═════ Records provided

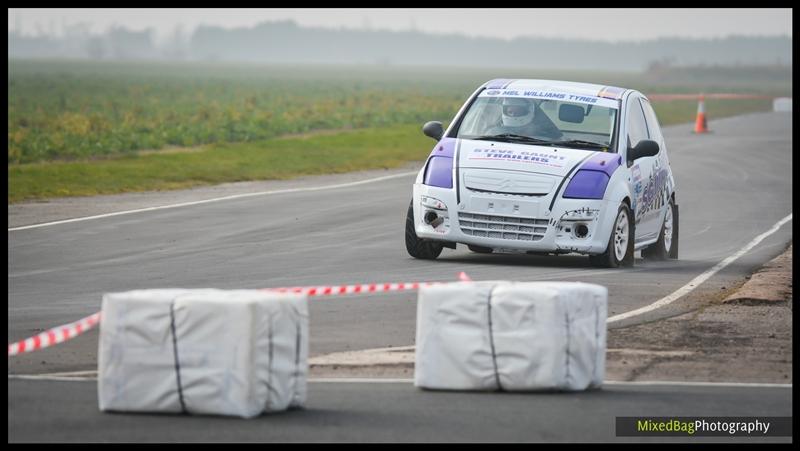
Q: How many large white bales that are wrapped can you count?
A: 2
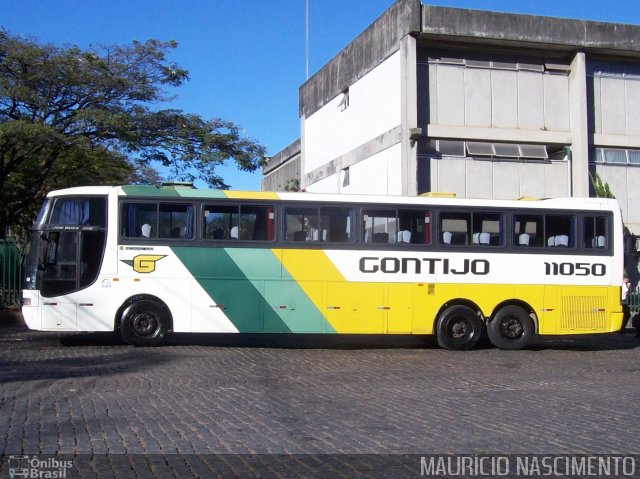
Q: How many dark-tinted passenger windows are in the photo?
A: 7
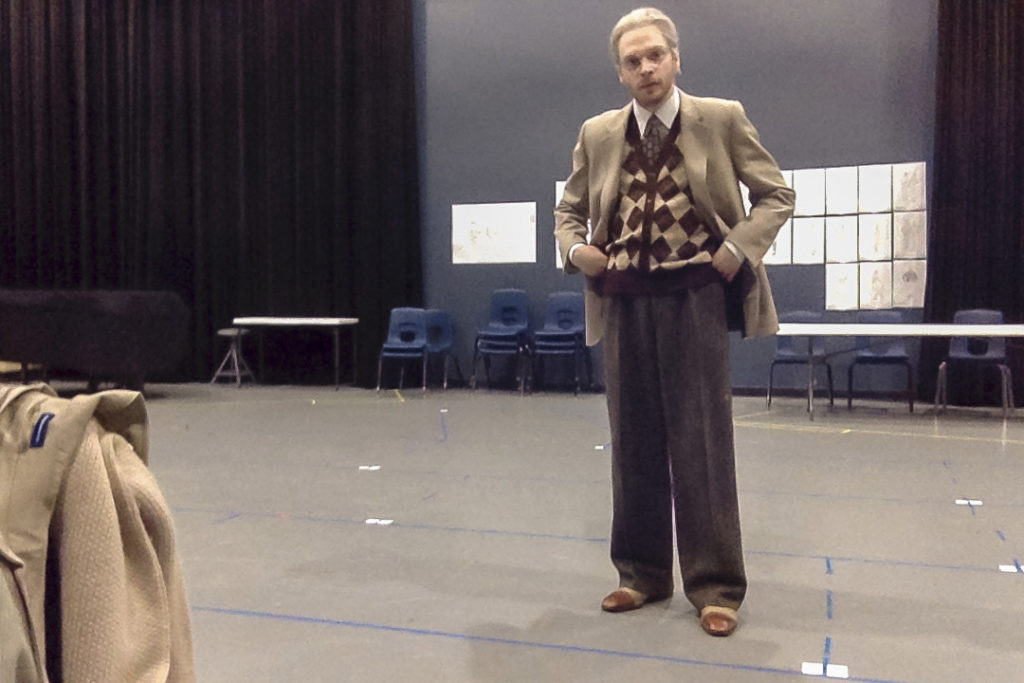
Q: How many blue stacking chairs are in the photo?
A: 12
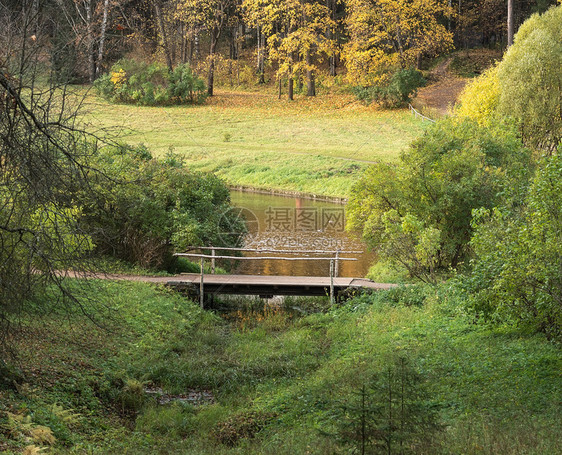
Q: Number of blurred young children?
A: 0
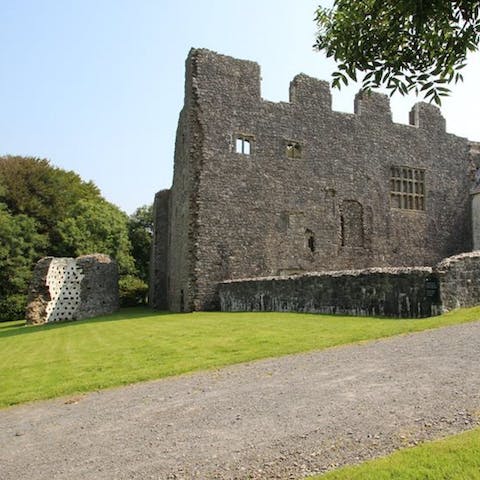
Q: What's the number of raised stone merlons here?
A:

══════════
═════ Records provided

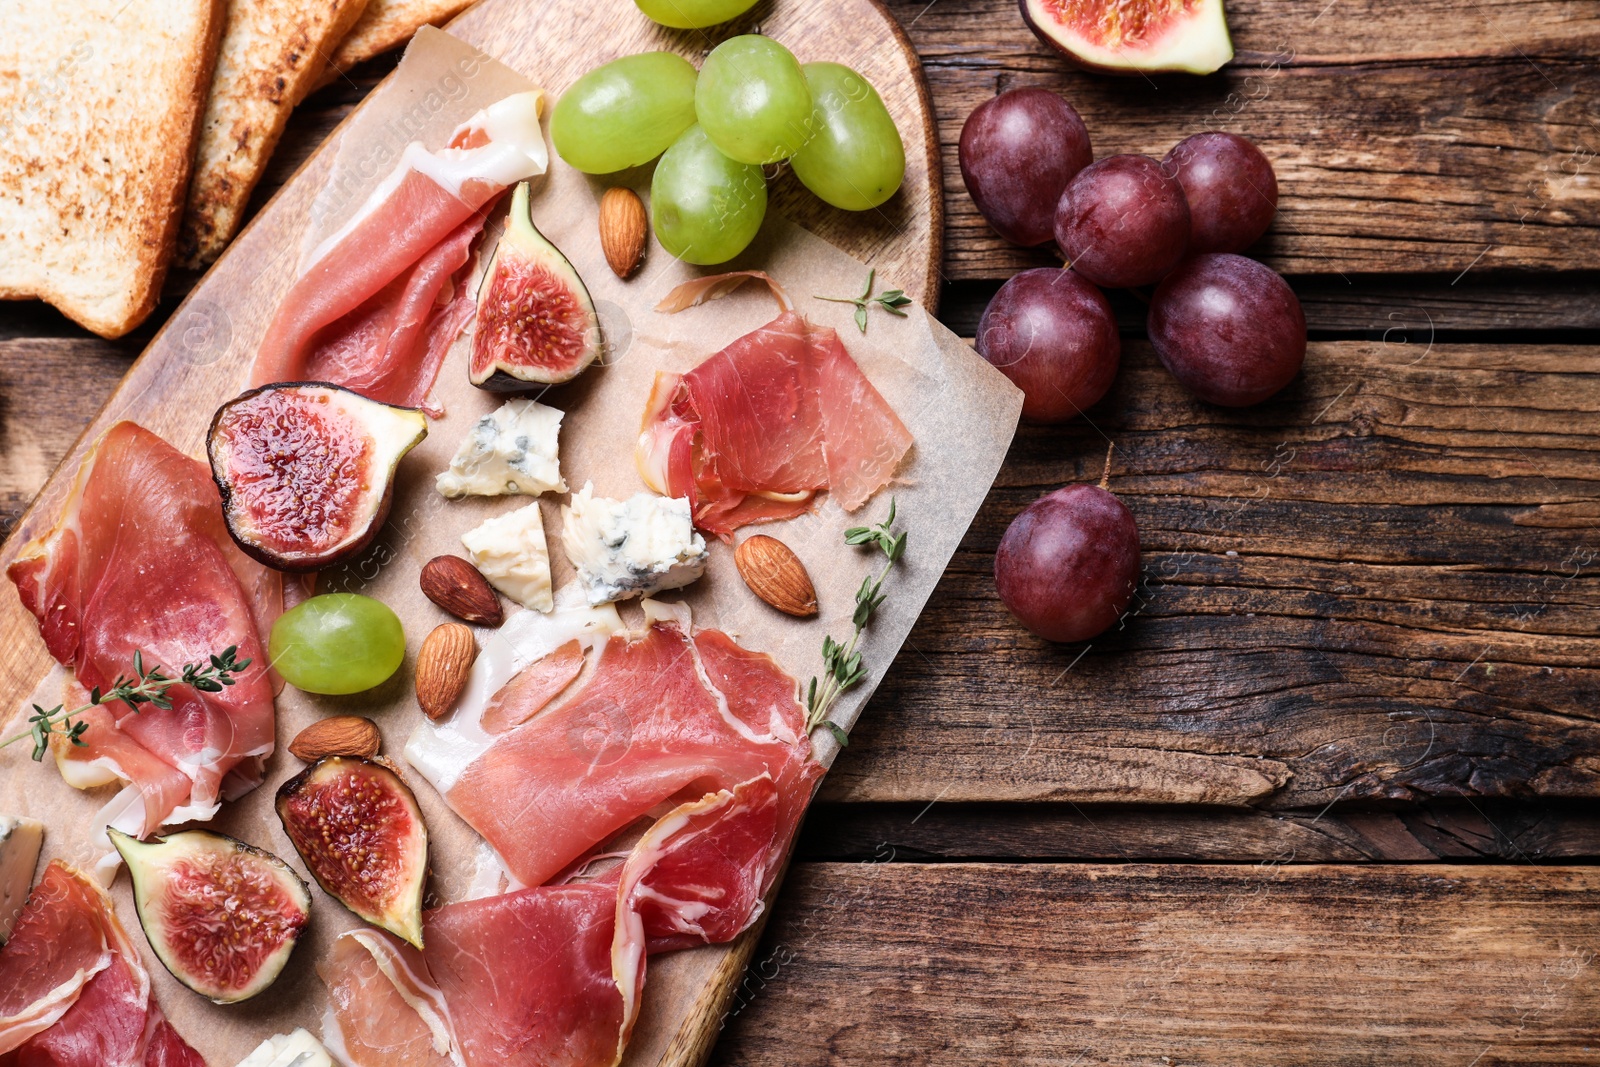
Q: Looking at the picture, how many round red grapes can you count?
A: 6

══════════
═════ Records provided

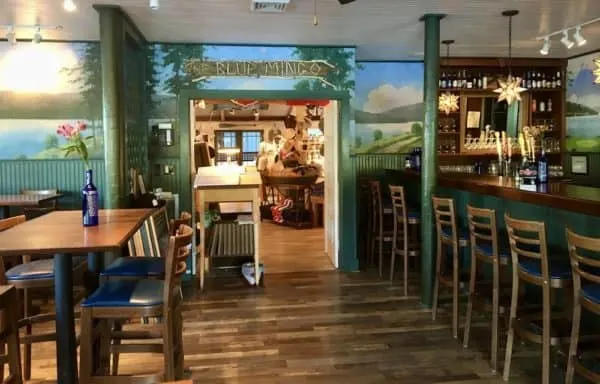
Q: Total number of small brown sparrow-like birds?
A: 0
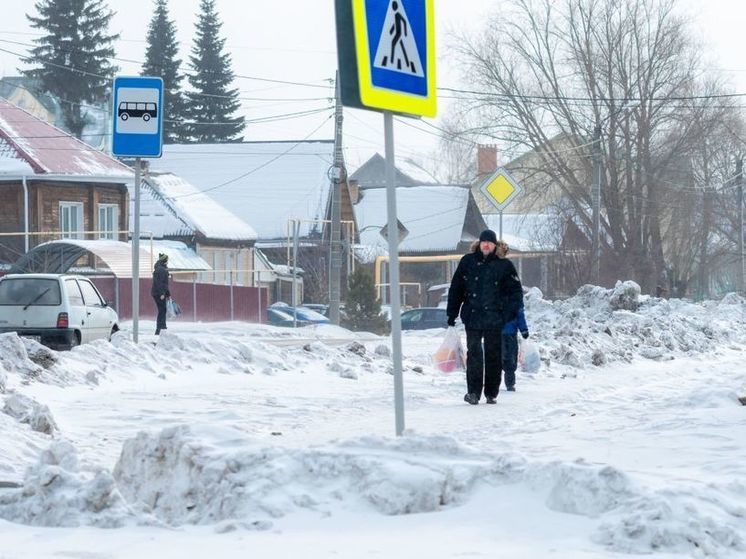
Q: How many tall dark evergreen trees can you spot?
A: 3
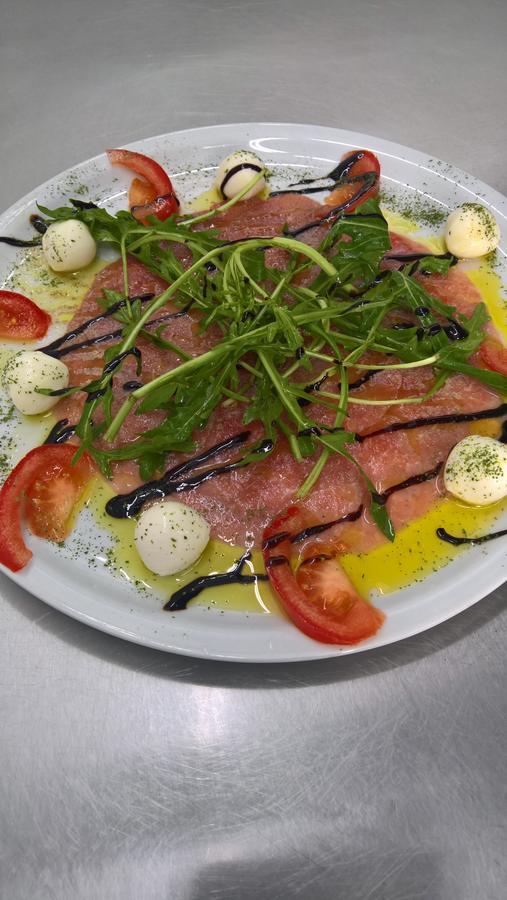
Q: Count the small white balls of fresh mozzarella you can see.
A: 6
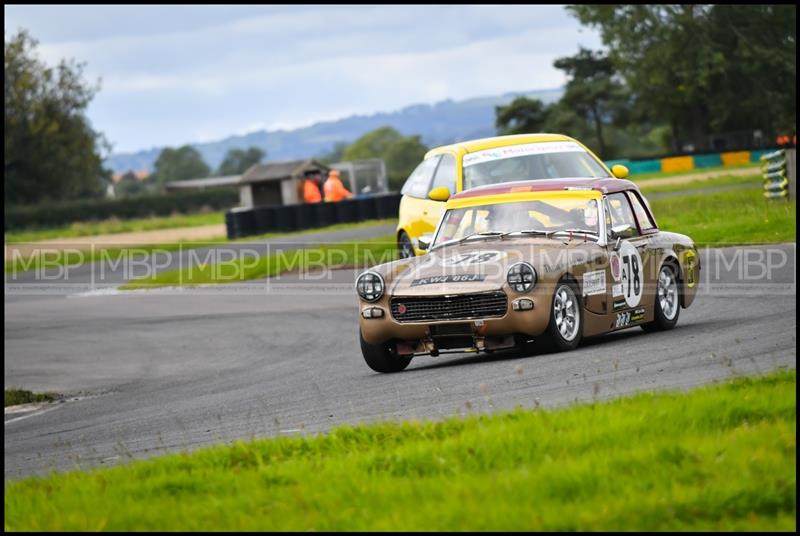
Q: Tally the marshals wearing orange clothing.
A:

══════════

Task goal:
When a line in the material above holds the word "many", copy that line.

Your response:
Q: How many large white bales that are wrapped can you count?
Q: How many dark-tinted passenger windows are in the photo?
Q: How many blue stacking chairs are in the photo?
Q: Looking at the picture, how many round red grapes can you count?
Q: How many tall dark evergreen trees can you spot?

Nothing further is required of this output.